Si tratta di un tessuto di lino a spina di pesce, lungo 437 e largo 111 centimetri (compresa una striscia cucita longitudinalmente, larga circa 8 centimetri ) utilizzato per avvolgere il cadavere di un uomo morto a seguito di flagellazione, percosse e crocifissione...
del 22 marzo 2008
In questi giorni carichi di Mistero e trascendenti le facoltà umane incapaci di sondare la profondità eccelsa della consegna del Dio incarnato fino alla morte e alla morte di croce, forse non è inutile gettare il nostro sguardo a quella reliquia sacra che desta l’ammirazione e la devozione di fedeli e di scienziati.
 
Partiamo dai dati inconfutabili.
 
Si tratta di un tessuto di lino a spina di pesce, lungo 437 e largo 111 centimetri (compresa una striscia cucita longitudinalmente, larga circa 8 centimetri ) utilizzato per avvolgere il cadavere di un uomo morto a seguito di flagellazione, percosse e crocifissione.

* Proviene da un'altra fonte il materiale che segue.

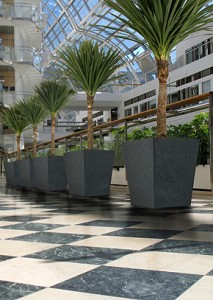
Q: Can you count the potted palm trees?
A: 5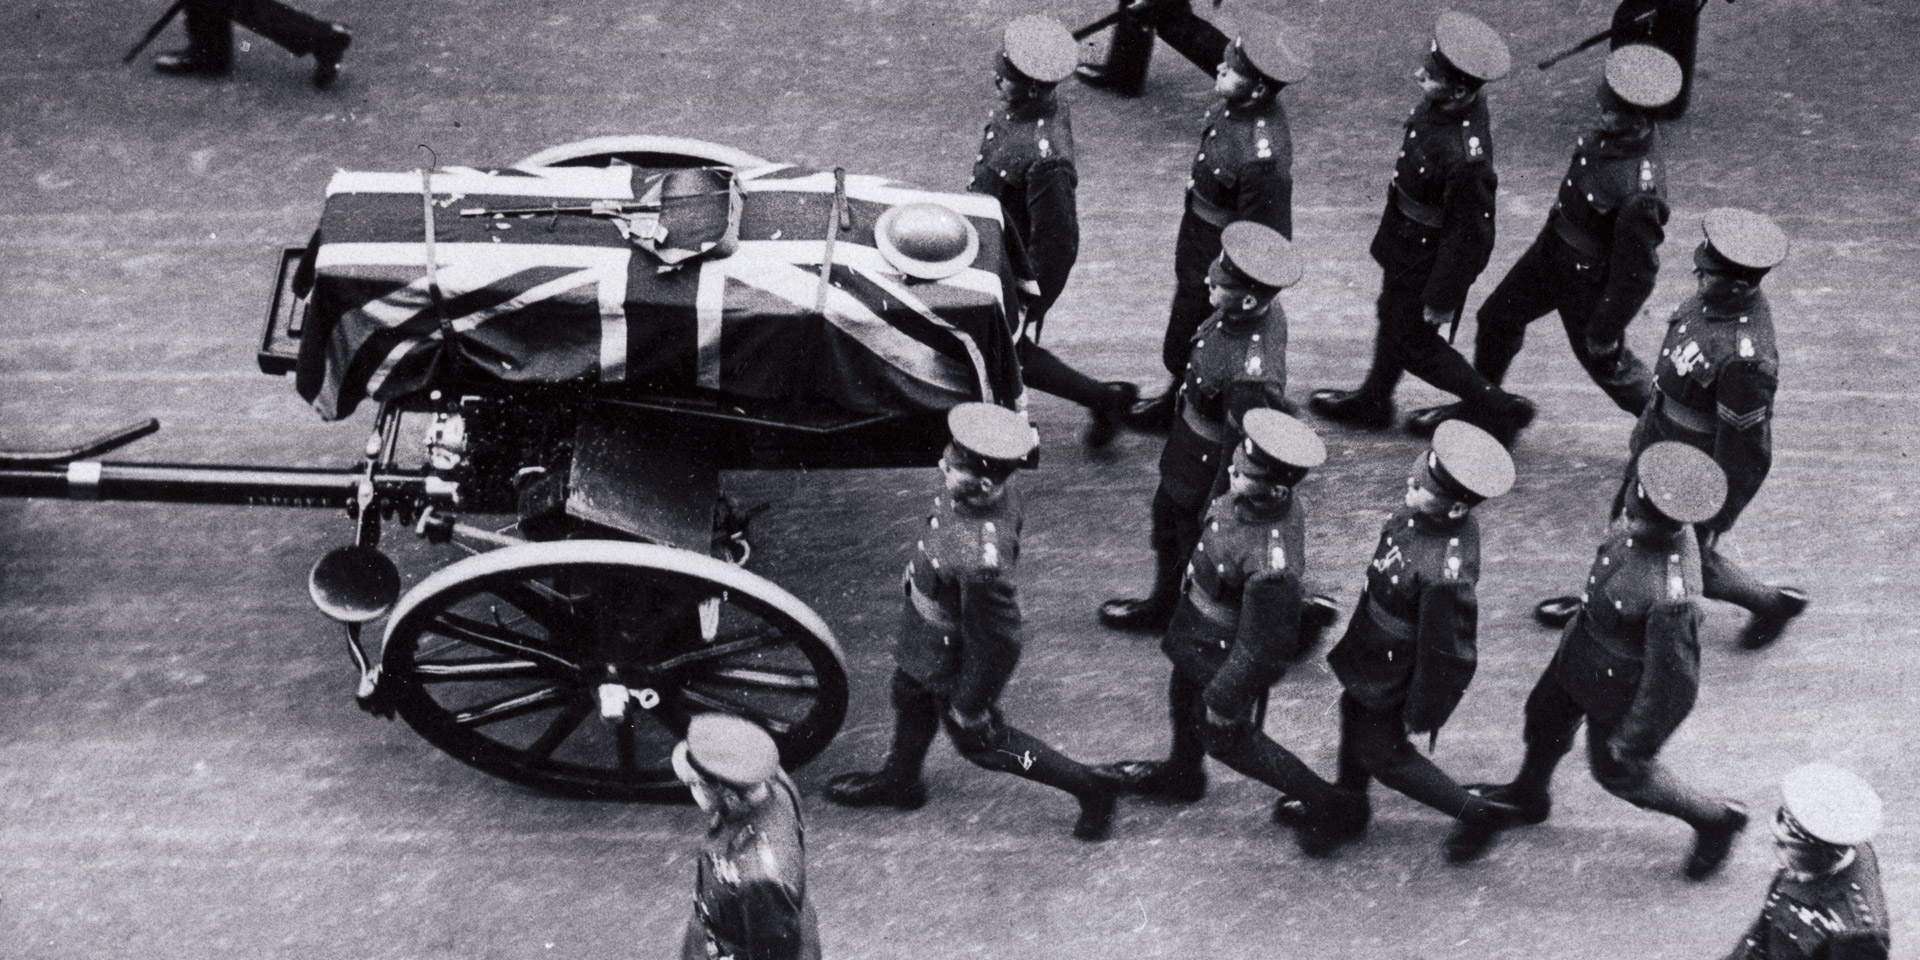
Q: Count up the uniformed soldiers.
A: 12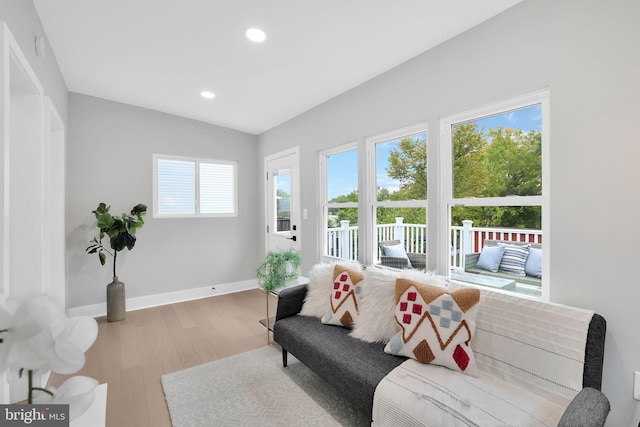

Queste le risultanze della scienza medico-legale, che confermano in tal modo la corrispondenza con le narrazioni evangeliche.
In realtà la scienza sindonologica (come è stata definita quell’attività interdisciplinare destinata allo studio del sacro lenzuolo) attesta senza ombre di dubbio alcune evidenze che consentono di operare l’identificazione tra Cristo e «l’uomo della Sindone», come si è soliti dire.
 
I riscontri sono molteplici.
 
L’effige non è un dipinto né un disegno.
«L’immagine non risulta dall’applicazione di una sostanza colorante (pigmento, tinta, polvere, inchiostro...), né è stata ottenuta da un cadavere per contatto. L’immagine è tridimensionale e si comporta come un negativo fotografico. Se infatti le immagini delle ferite sono certamente dovute al decalco di coaguli di sangue sul tessuto, l’impronta del corpo ha una genesi del tutto diversa. Si tratta infatti di una ossidazione delle fibrille superficiali dei fili di lino, ma sull’origine di tale fenomeno non si è ancora data una spiegazione del tutto accettabile» (1).
«Vi è una zona escoriata e contusa tra lo zigomo destro e il naso, provocata da una caduta, la cui violenza ha rotto la cartilagine del naso. E così si obbligò un passante, Simone di Cirene, ad aiutarlo (Marco 15,21). Giunto sul Golgota, si pensò alla soluzione dei chiodi anche per i polsi.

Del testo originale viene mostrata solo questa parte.